■ **Task details**:
Would you transcribe only the lines from the one holding "Q: Find the" through the end of the material, exactly, without any pictures?

■ **Provided information**:

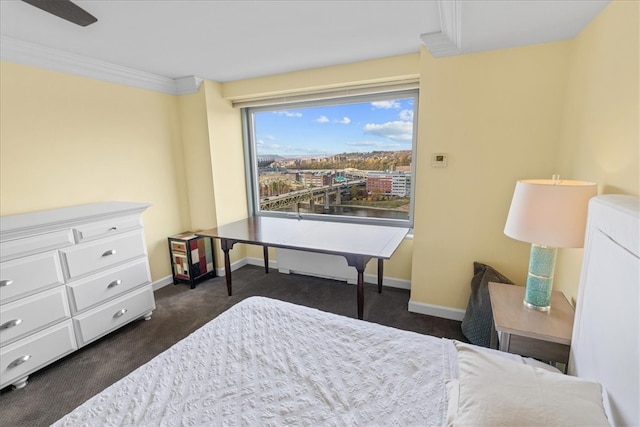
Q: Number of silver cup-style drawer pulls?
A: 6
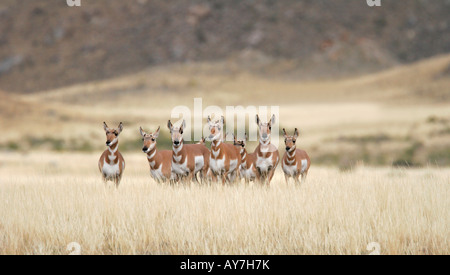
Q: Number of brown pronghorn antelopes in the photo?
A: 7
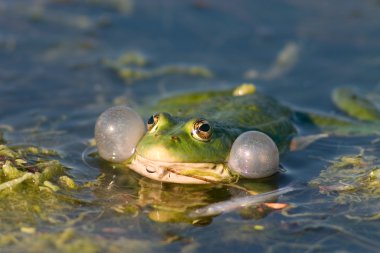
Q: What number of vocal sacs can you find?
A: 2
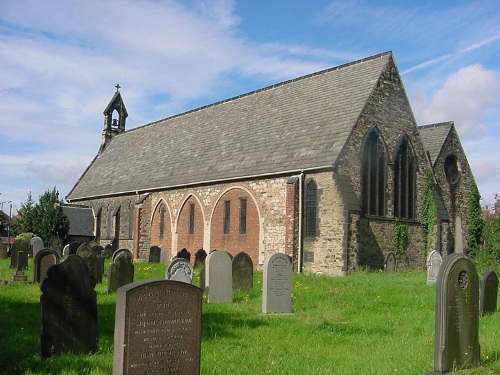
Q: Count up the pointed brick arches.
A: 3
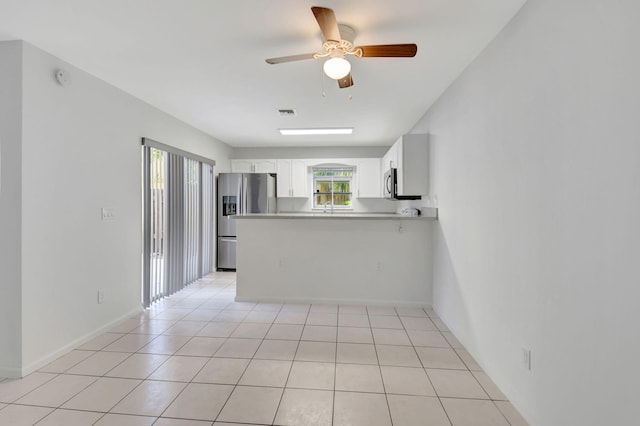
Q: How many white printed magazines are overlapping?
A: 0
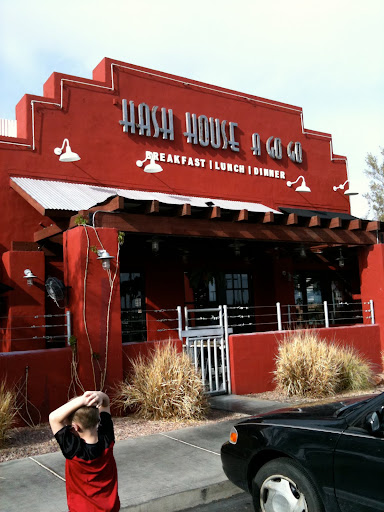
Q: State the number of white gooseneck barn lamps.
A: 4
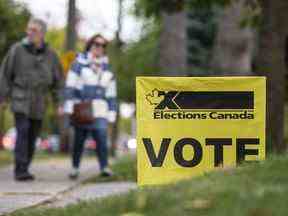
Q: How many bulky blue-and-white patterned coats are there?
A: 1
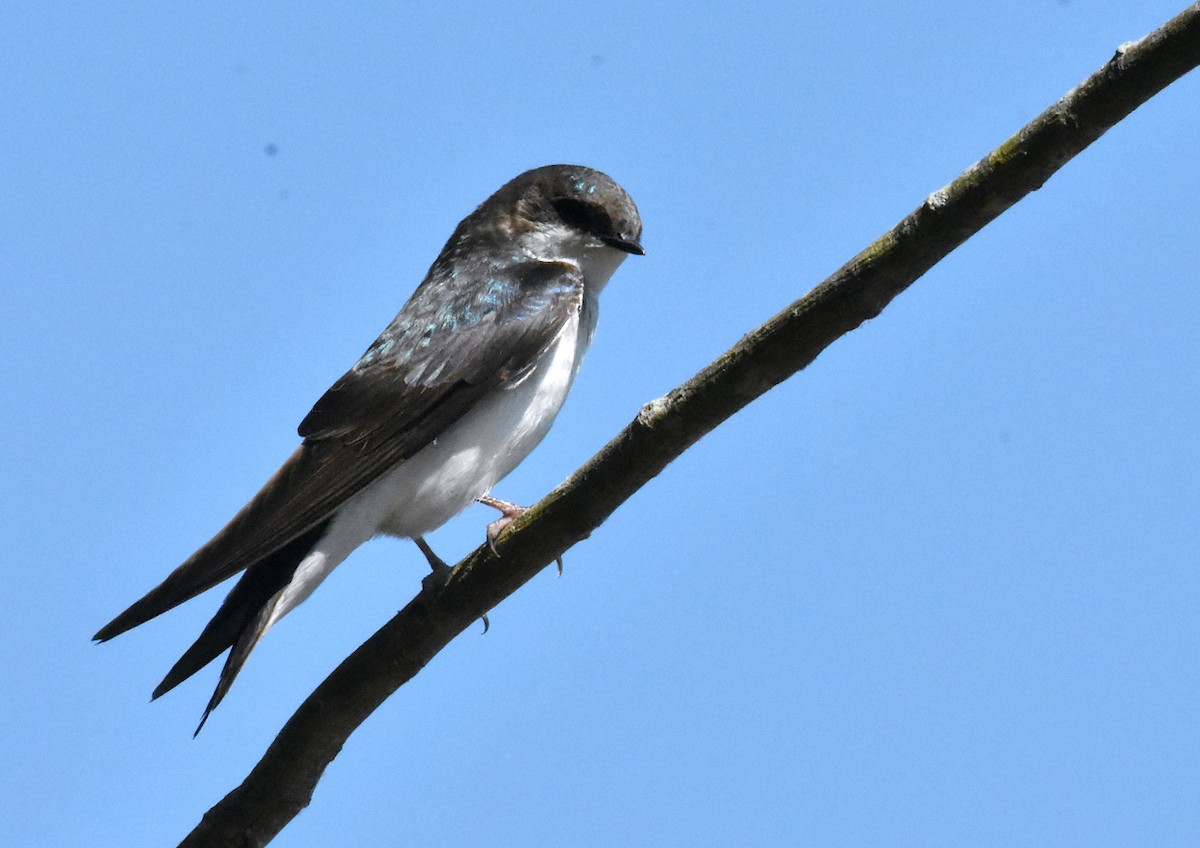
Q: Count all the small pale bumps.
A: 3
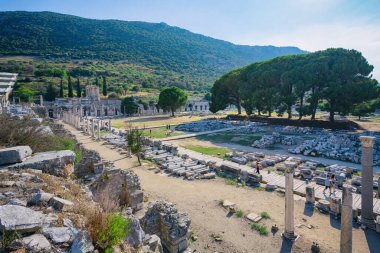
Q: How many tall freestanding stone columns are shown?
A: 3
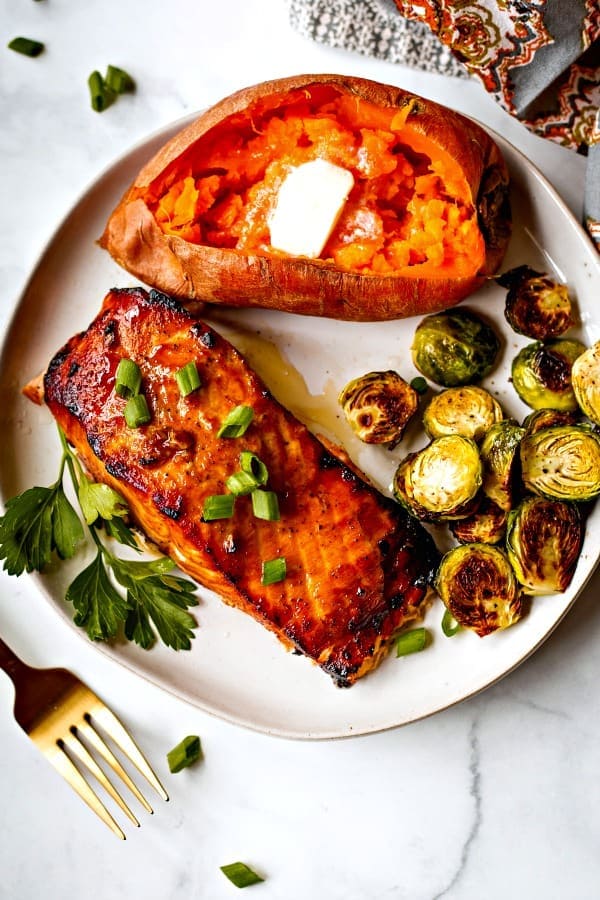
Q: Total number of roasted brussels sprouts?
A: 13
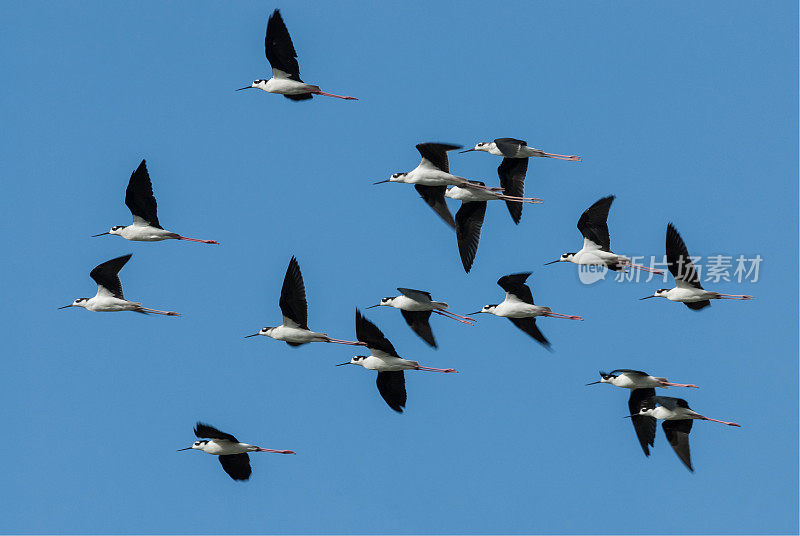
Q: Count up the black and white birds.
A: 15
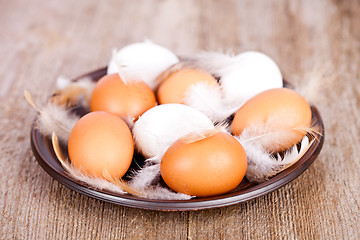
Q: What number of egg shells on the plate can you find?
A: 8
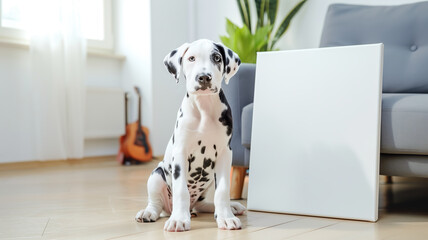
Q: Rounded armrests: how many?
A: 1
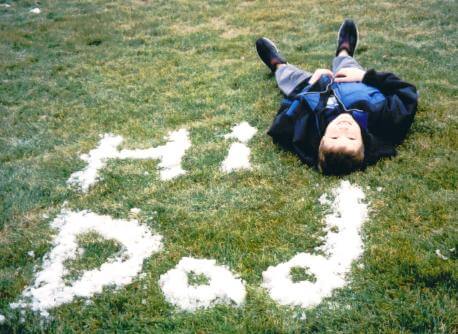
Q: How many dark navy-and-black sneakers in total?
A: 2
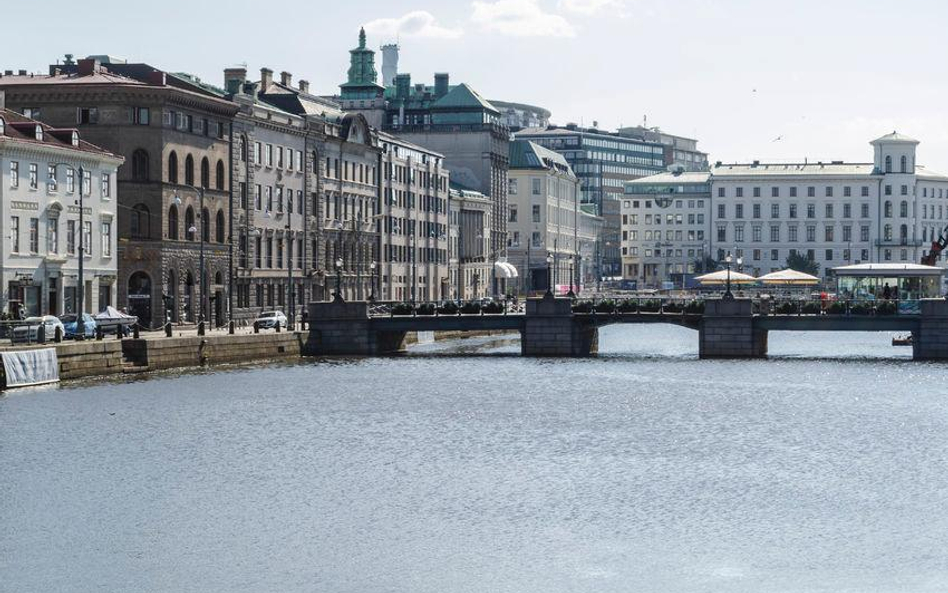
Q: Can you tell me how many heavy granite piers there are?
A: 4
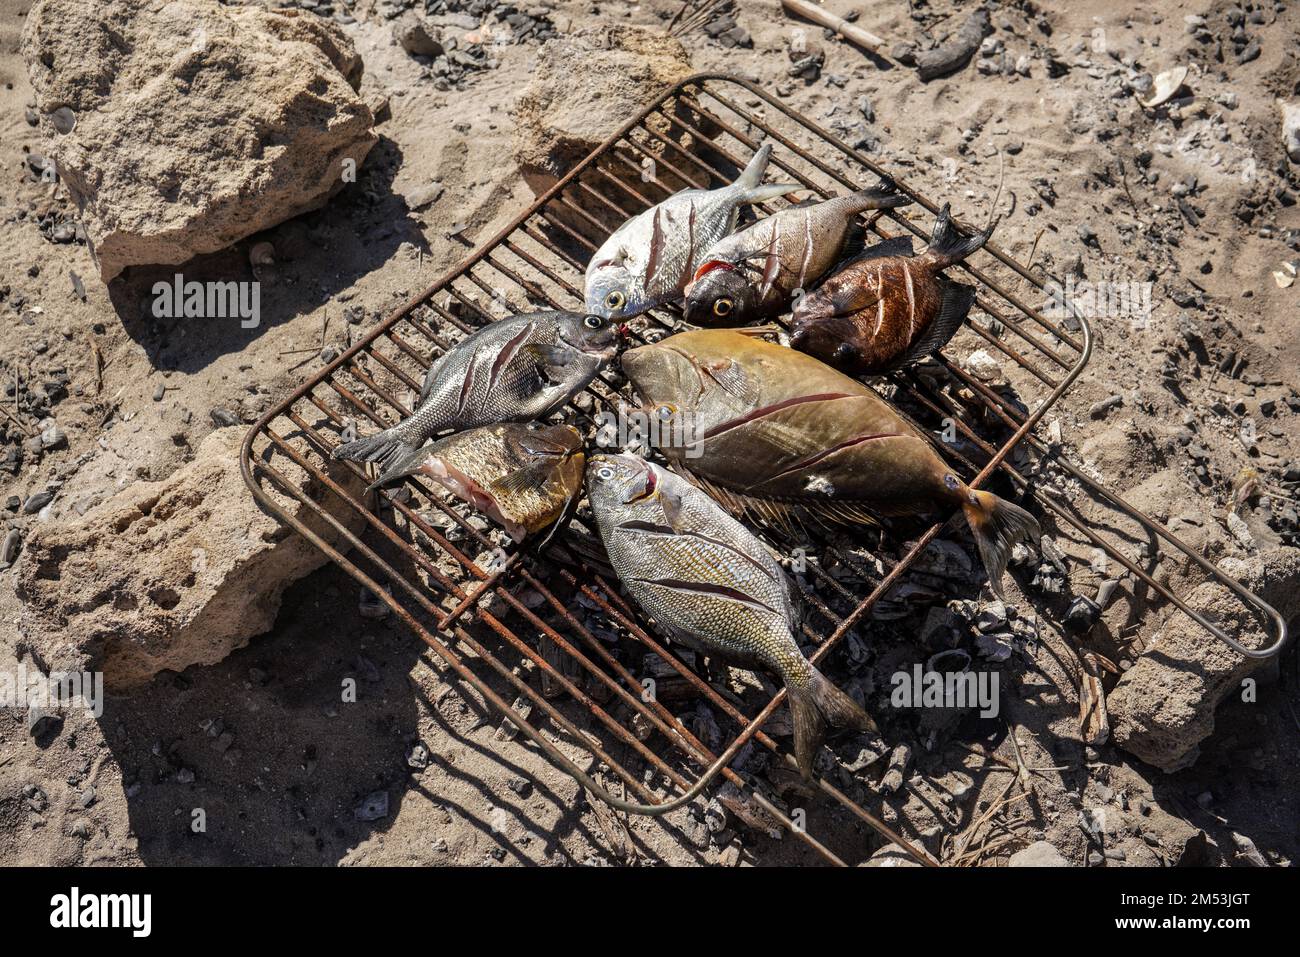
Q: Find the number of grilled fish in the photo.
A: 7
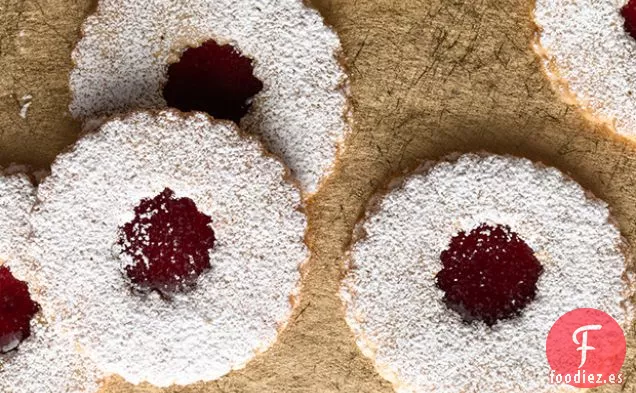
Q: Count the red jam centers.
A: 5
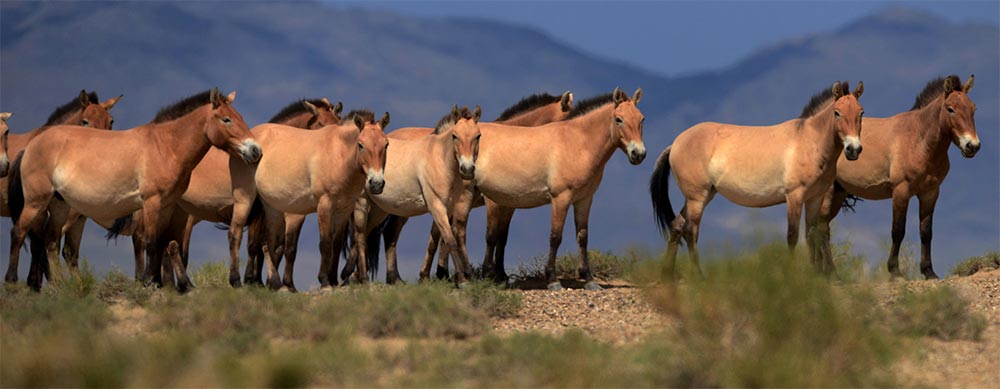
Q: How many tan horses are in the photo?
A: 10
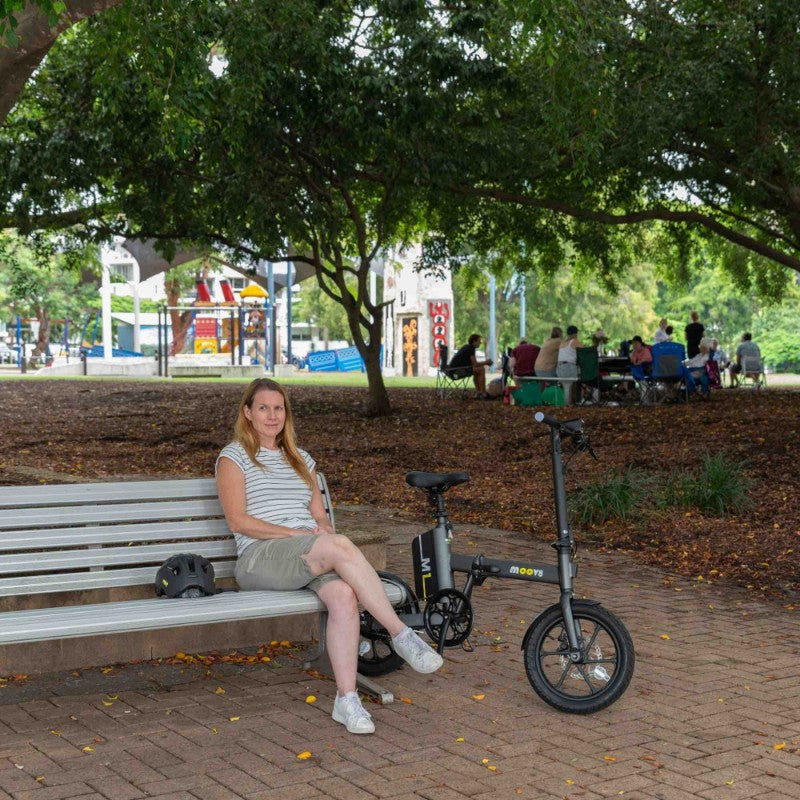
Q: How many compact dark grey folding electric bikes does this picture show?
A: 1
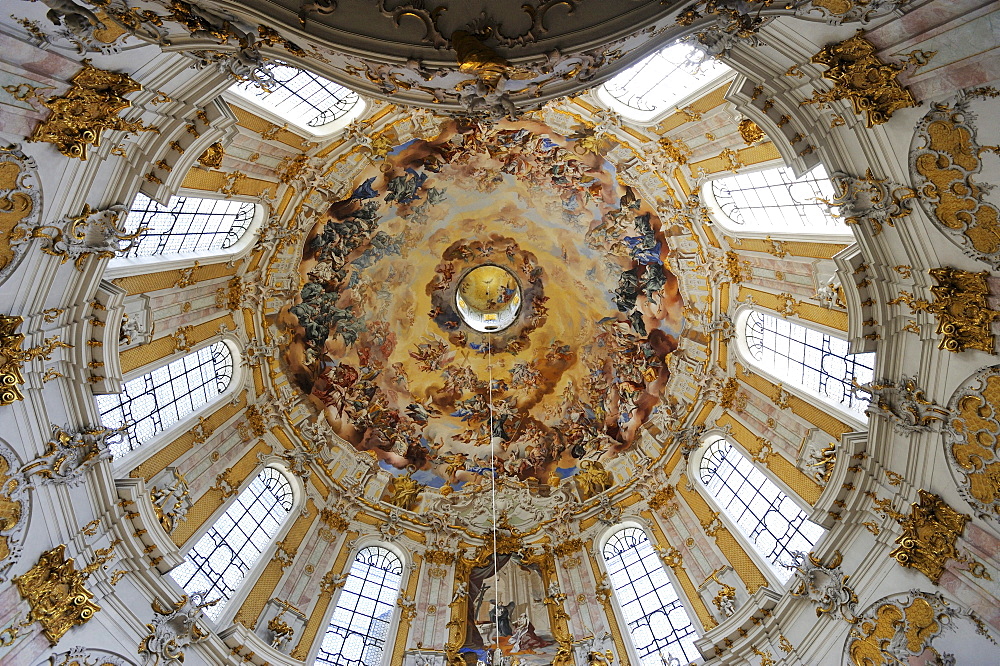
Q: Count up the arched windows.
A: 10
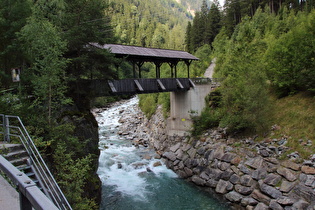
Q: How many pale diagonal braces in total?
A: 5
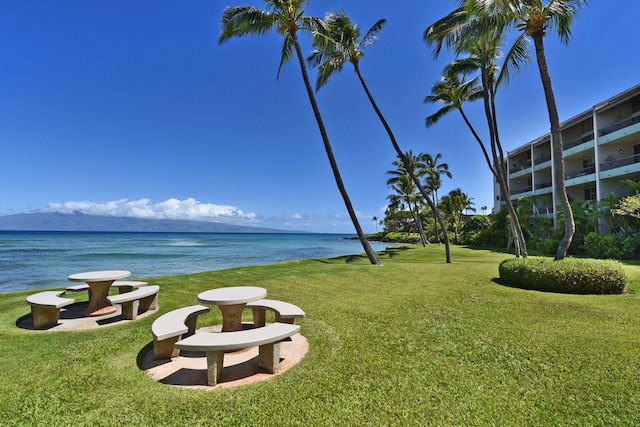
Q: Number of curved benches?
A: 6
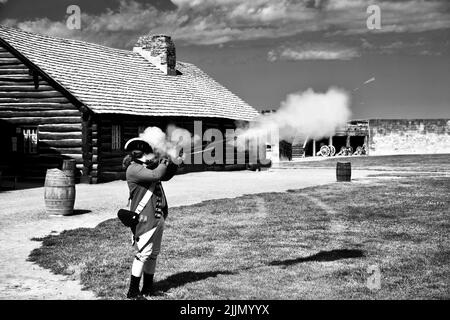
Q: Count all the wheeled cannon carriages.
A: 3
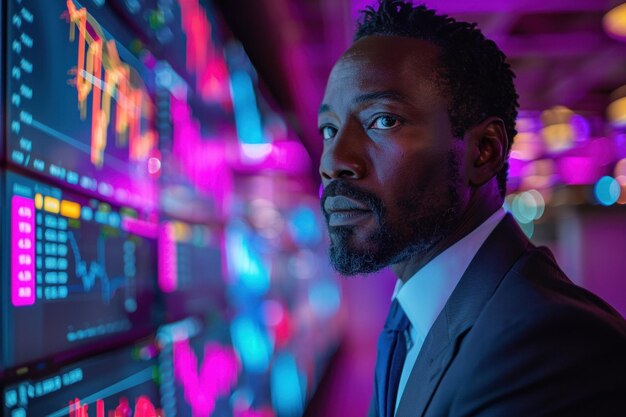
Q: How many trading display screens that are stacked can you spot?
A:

■ **Your solution**:
Q: Find the number of grilled fish in the photo.
A: 7
Q: Count the red jam centers.
A: 5
Q: How many tan horses are in the photo?
A: 10
Q: How many compact dark grey folding electric bikes does this picture show?
A: 1
Q: Count up the arched windows.
A: 10
Q: How many pale diagonal braces in total?
A: 5
Q: Number of curved benches?
A: 6
Q: Count all the wheeled cannon carriages.
A: 3
Q: How many trading display screens that are stacked can you spot?
A:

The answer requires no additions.